++++ Available records
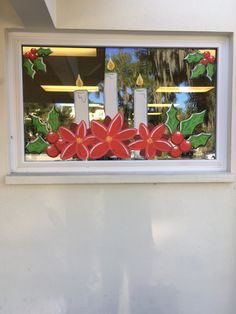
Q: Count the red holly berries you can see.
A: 12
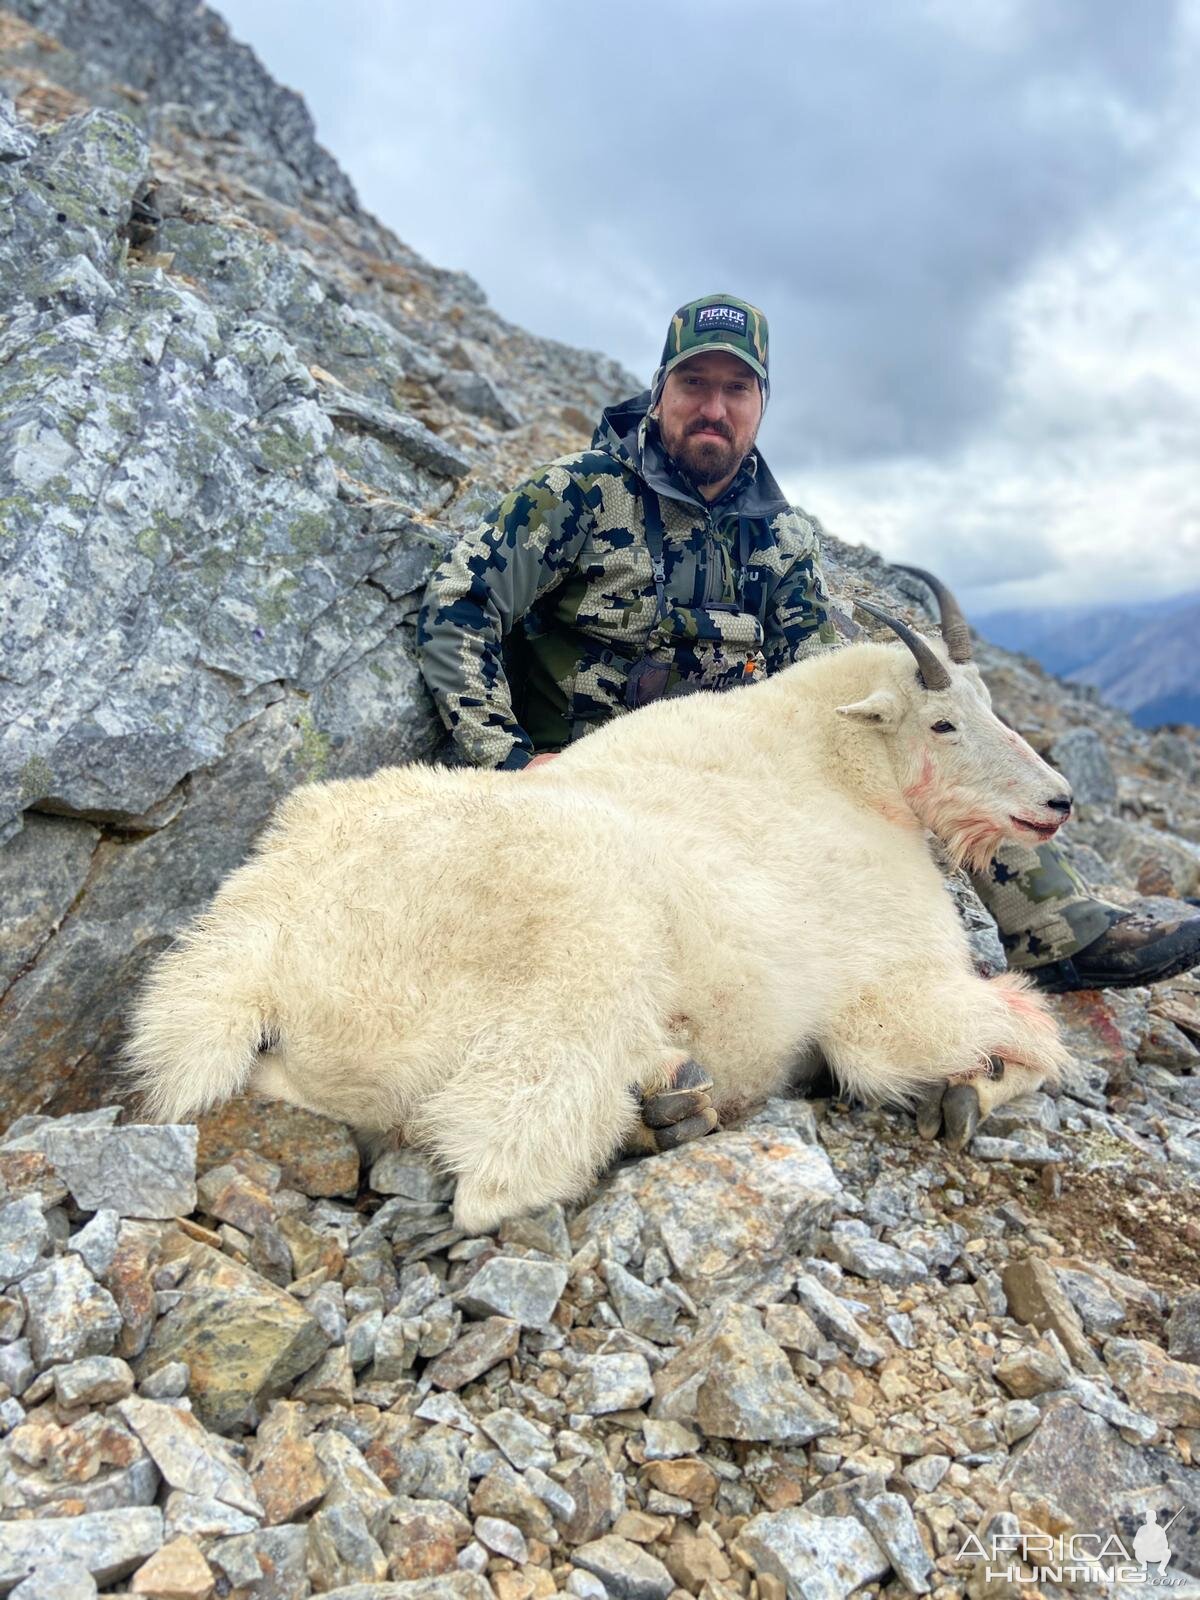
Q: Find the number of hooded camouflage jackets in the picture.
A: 1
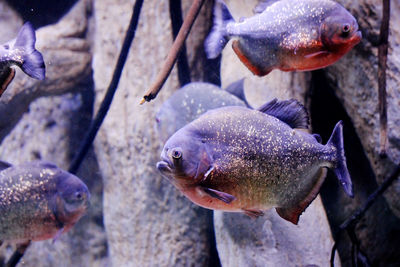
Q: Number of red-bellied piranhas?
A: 5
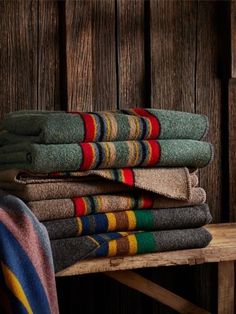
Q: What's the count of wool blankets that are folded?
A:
++++++++
**Your instructions:**
Write the data above out again exactly, every line of it, and exclude the pictures.

**Task answer:**
Q: Count the red holly berries you can see.
A: 12
Q: Find the number of hooded camouflage jackets in the picture.
A: 1
Q: Number of red-bellied piranhas?
A: 5
Q: What's the count of wool blankets that are folded?
A:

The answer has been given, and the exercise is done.